The opinion of the court was delivered by: BARD

This action was instituted by a long-shoreman against his employer to recover damages under the provisions of Section 33 of the Merchant Marine Act of 1920, 46 U.S.C.A. § 688, popularly known as the Jones Act. *fn1" The complaint alleges that plaintiff was standing on a dock assisting in the loading operation of a vessel lying in the Delaware River, in the harbor of Philadelphia, when he was struck by an object falling from the ship and sustained the injuries upon which the suit is based.

Defendant has filed a motion to dismiss the complaint on the ground that the cause of action alleged by the plaintiff is not within admiralty jurisdiction and the Jones Act because the injuries were sustained while plaintiff was on land. It asserts that plaintiff's remedy for such injuries is under the Workmen's Compensation Act of Pennsylvania, 77 P.S.Pa. § 1 et seq., pursuant to the provisions of which he has been receiving compensation payments.

 The question here presented is an interesting one and is not free from difficulty. Defendant points out that the decisions of the Supreme Court with respect to injuries to longshoremen have maintained a sharp distinction between those received on the dock (which has been held to be "land," Cleveland T. & V.R. Co. v.

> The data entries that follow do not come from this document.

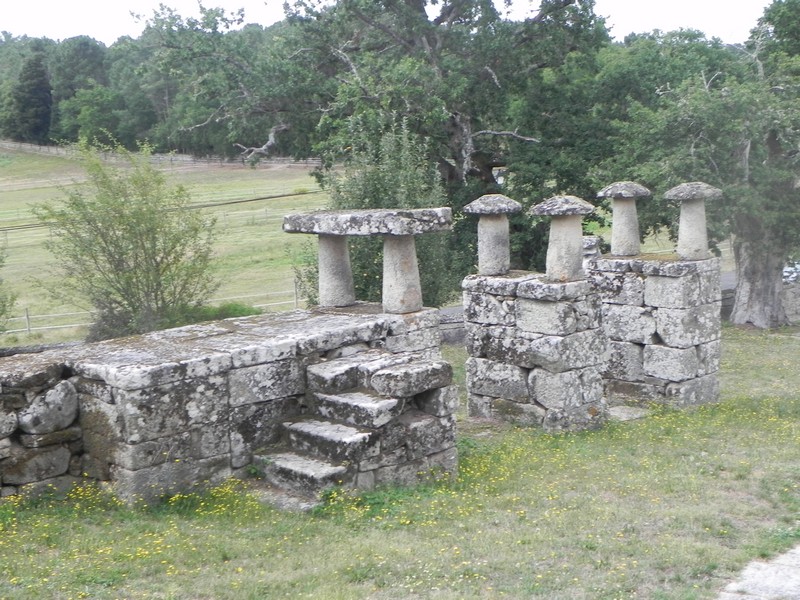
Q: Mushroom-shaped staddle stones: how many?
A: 4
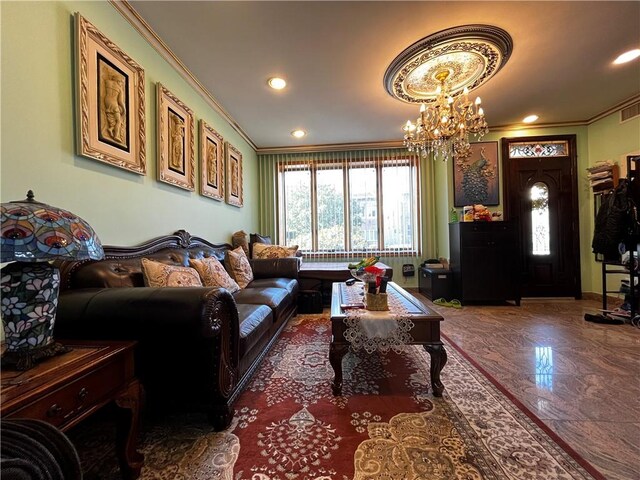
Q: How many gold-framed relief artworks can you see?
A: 4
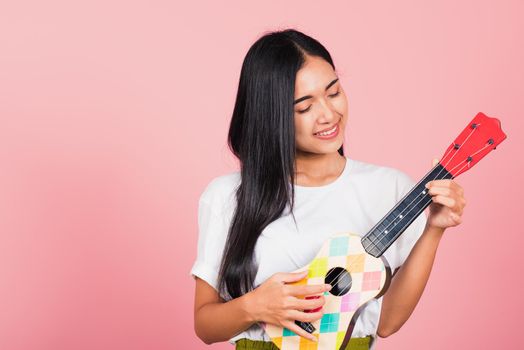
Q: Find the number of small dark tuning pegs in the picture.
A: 4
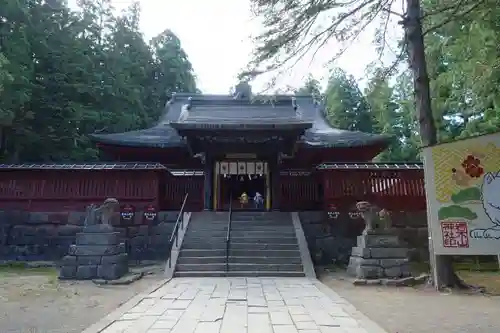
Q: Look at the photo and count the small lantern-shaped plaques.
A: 4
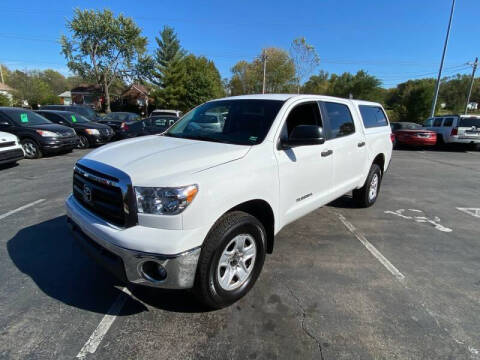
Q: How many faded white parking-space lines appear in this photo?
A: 3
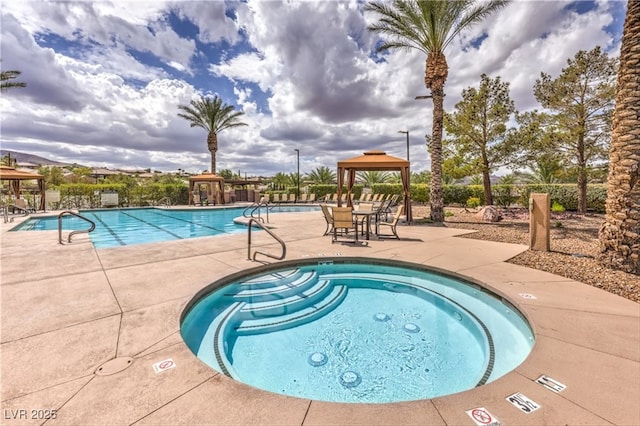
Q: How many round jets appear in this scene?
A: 4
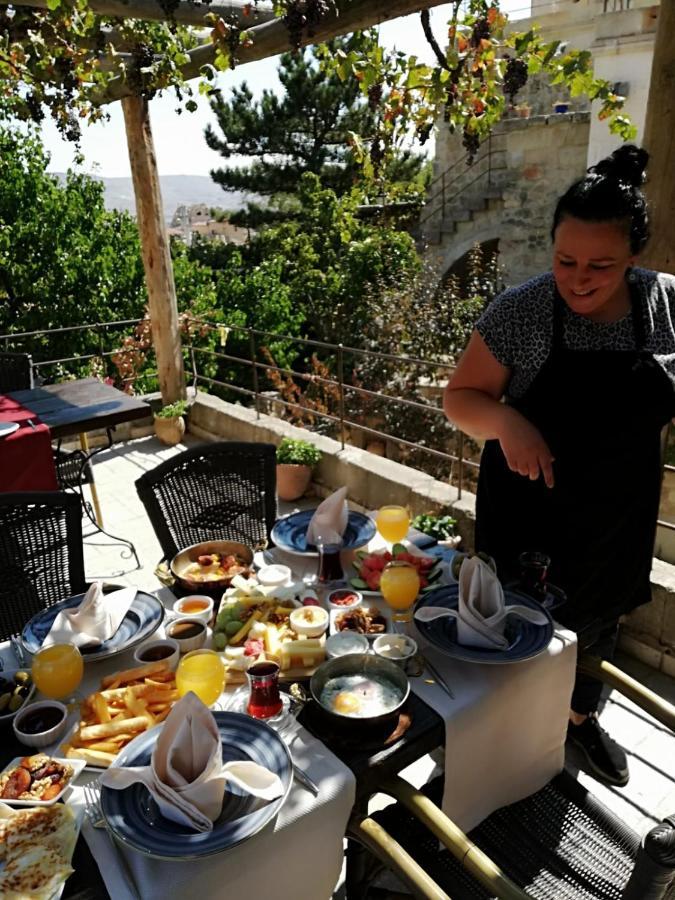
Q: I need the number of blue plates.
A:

Cleveland S.S. Co., 208 U.S. 316, 28 S. Ct. 414, 52 L. Ed. 508, 13 Ann.Cas. 1215; State Industrial Commission v. Nordenholt Corp., 259 U.S. 263, 42 S. Ct. 473, 66 L. Ed. 933, 25 A.L.R. 1013) and those received on navigable waters. In the former situation recovery under the admiralty laws has been denied and the plaintiff relegated to a claim under applicable state compensation laws, while in the latter case recovery may be had under the admiralty laws only and state compensation laws are held inapplicable by reason of the exclusive federal jurisdiction established by Article III, Section 2 of the Constitution.

 Thus, in Southern Pac. Co. v. Jensen, 244 U.S. 205, 37 S. Ct. 524, 61 L. Ed. 1086, L.R.A. 1918C, 451, Ann.Cas. 1917E, 900, it was held that a claim under the New York workmen's compensation laws could not constitutionally be allowed to a stevedore injured while working aboard a vessel in navigable waters.

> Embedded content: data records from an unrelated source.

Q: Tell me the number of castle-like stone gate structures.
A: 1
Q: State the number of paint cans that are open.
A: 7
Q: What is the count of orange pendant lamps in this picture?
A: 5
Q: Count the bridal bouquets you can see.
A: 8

 Conversely it was thereafter held that the New York Workmen's Compensation Act was applicable to a stevedore who was injured while working on the dock. State Industrial Commission v. Nordenholt Corp., 259 U.S. 263, at page 272, 42 S. Ct. 473, at page 474, 66 L. Ed. 933, 25 A.L.R. 1013, where the court said: "When an employee working on board a vessel in navigable waters, sustains personal injuries there, and seeks damages from the employer, the applicable legal principles are very different from those which would control if he had been injured on land while unloading the vessel. In the former situation the liability of employer must be determined under the maritime law; in the latter, no general maritime rule prescribes the liability, and the local law has always been applied. The liability of the employer for damages on account of injuries received on shipboard by an employee under a maritime contract is matter within the admirality jurisdiction; but not so when the accident occurs on land."

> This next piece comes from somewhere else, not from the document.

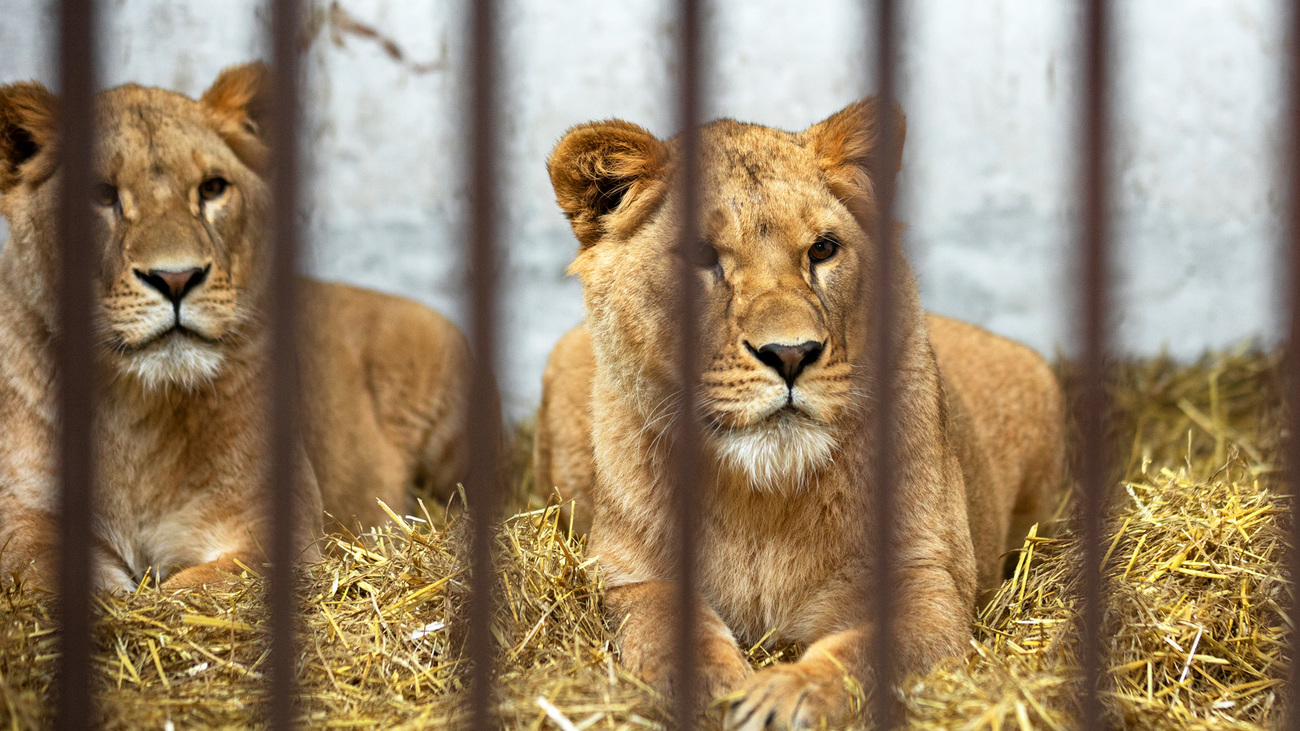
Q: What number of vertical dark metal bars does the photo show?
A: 7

 In 1928 the rule of the Nordenholt case (in which the cause of action had arisen before the passage of the Jones Act in 1920) was reiterated by the Supreme Court in T. Smith & Son v. Taylor, 276 U.S. 179, 48 S. Ct. 228, 72 L. Ed. 520. In that case a longshoreman employed at unloading a vessel at a dock was killed when he was knocked from the wharf into the water. Compensation was awarded to his dependents under the Workmen's Compensation Act of Louisiana and it was contended in the Supreme Court that this award was error because the case was exclusively within the admiralty and maritime jurisdiction of the federal government. This contention was rejected and the award under the state law was upheld. *fn2"

 These decisions would appear to be directly applicable to and controlling of the case at bar. Plaintiff has, however, presented an able argument based on other decisions of the Supreme Court which is not without some force. These decisions begin with Atlantic Transport Co. v. Imbrovek, 234 U.S. 52, 34 S. Ct. 733, 735, 58 L. Ed. 1208, 51 L.R.A., N.S., 1157, in which the Supreme Court analyzed the character of the work performed by stevedores and held that it was maritime in character and that therefore an action for injury sustained by a stevedore aboard a vessel in navigable waters was within the "admiralty and maritime jurisdiction" of the federal courts.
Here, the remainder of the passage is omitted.